▶ [Data to examine]
○ ○ ○ ○ ○ ○ ○

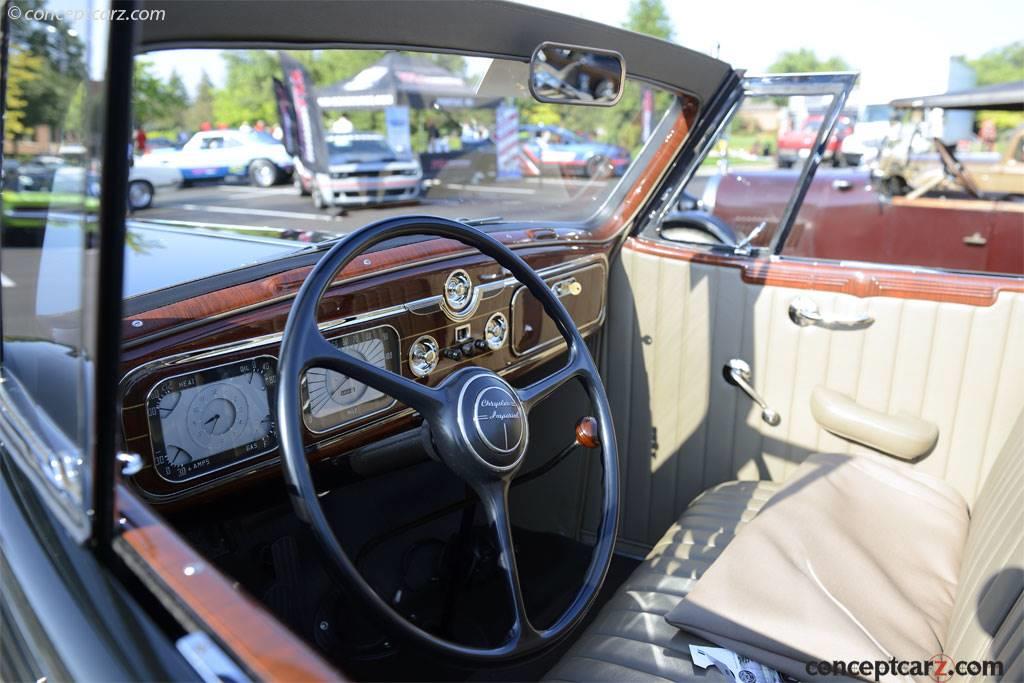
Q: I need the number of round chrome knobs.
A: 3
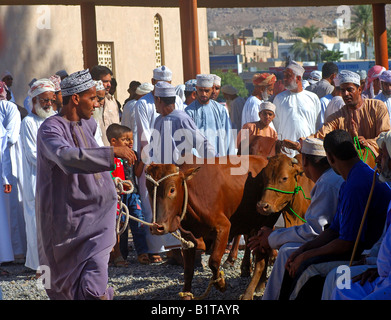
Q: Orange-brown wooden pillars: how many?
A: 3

○ ○ ○ ○ ○ ○ ○

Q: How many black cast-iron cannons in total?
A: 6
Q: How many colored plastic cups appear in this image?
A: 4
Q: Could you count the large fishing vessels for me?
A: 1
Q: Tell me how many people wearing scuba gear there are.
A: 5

○ ○ ○ ○ ○ ○ ○

▶ [Exercise details] Among the lines above, find those containing the word "many" and copy each.

▶ [Answer to this exercise]
Q: Orange-brown wooden pillars: how many?
Q: How many black cast-iron cannons in total?
Q: How many colored plastic cups appear in this image?
Q: Tell me how many people wearing scuba gear there are.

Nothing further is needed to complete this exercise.